-ne sağır, ne körmüşüm. anlamını çıkarmak istediği bir yazıyı okuyan biri, işaretleri ve harfleri küçümsemez; yanılsama, rastlantı ve değersiz bir kabuk diye bakmayıp okur, inceler ve sever onları, her harf karşısında böyle davranır. oysa dünya kitabını ve kendi varlığımın kitabını okumak isteyen ben ne yaptım? işaretleri, harfleri hor gördüm, görüngüler dünyasına yanılsama, dedim; kendi gözümü ve kendi dilimi nasılsa var olmuş değersiz nesneler saydım. olamaz böyle şey, geride kaldı bu artık uyandım.
-yüzünde yorgunluk okunuyordu, mutlu bir hedefe ulaşmayan uzun bir yolda yürümenin verdiği yorgunluktu bu. yorgunluk okunuyordu yüzde, yeni başlayan hazan mevsimi okunuyor, gizli tutulmuş, heniz söze dökülmemiş, belki bilincine bile varılmamış bir korku okunuyordu; yaşlanmaktan korku, hazan mevsiminden korku, ölecek olmaktan korku.

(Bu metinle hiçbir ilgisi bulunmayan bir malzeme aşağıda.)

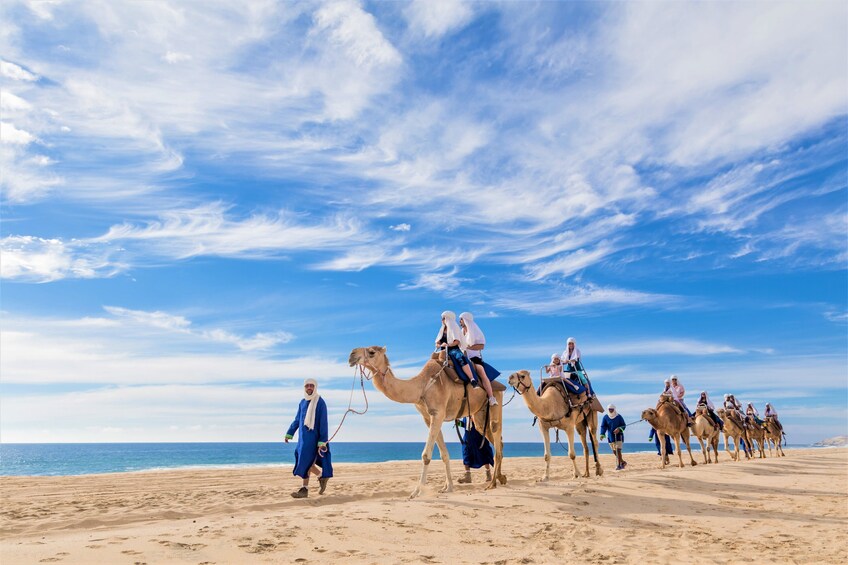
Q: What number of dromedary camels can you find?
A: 7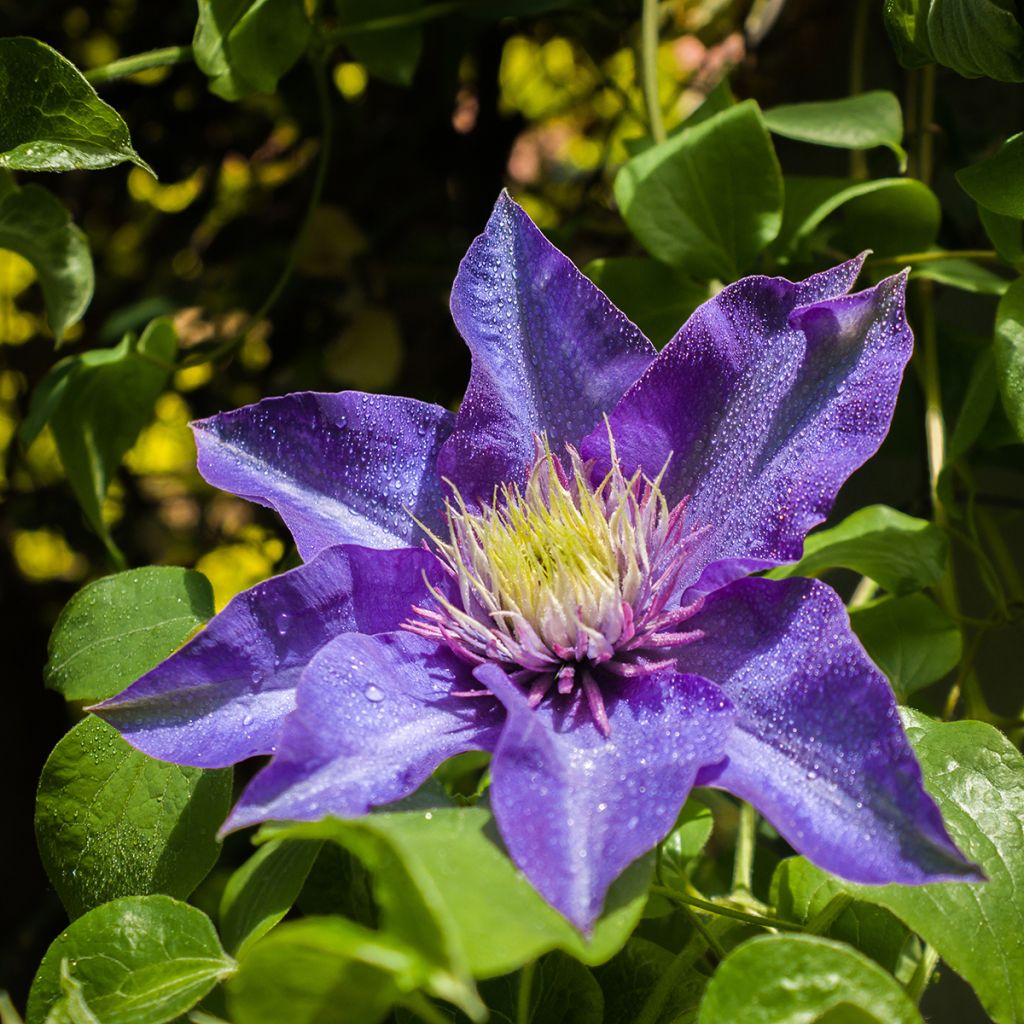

-ah keşke bir yıldırım düşse üstüne, onu cansız yere serseydi! kaplanın biri çıkıp gelse de onu yiyip yutsaydı, bir şarap bir zehir olsaydı da onu hiçbir şey duyup hissetmez duruma soksaydı. her şeyi unuttursaydı ona, uyusa ve bir daha uyanmasaydı! (hiç böyle hissettin mi :)
-ırmağın simgelerinden bir tanesini gördü ancak, bu da ruhunda bir çalkantıya yol açtı. gördü ki bu su akıyordu hep, sürekli akıyor, ama hep yerinde duruyordu, aynı suydu hep, ama yine de her an yeniydi! oh, kim kavrayabilir, kim anlayabilirdi bunu!
- dinlemeyi öğrenmek gerekir; dinlemeyi öğreniyordu en başta, sessiz bir yürekle, belkeyen, dışa açık bir ruhla, içinde tutkulara, isteklere kulak vermeyi öğreniyodu, yargılara, görüş ve düşüncelere yer vermeden.
-biliyorsun çünkü, yumuşak sertten güçlüdür, su kayadan güçlü, sevgi zorbalıktan güçlüdür.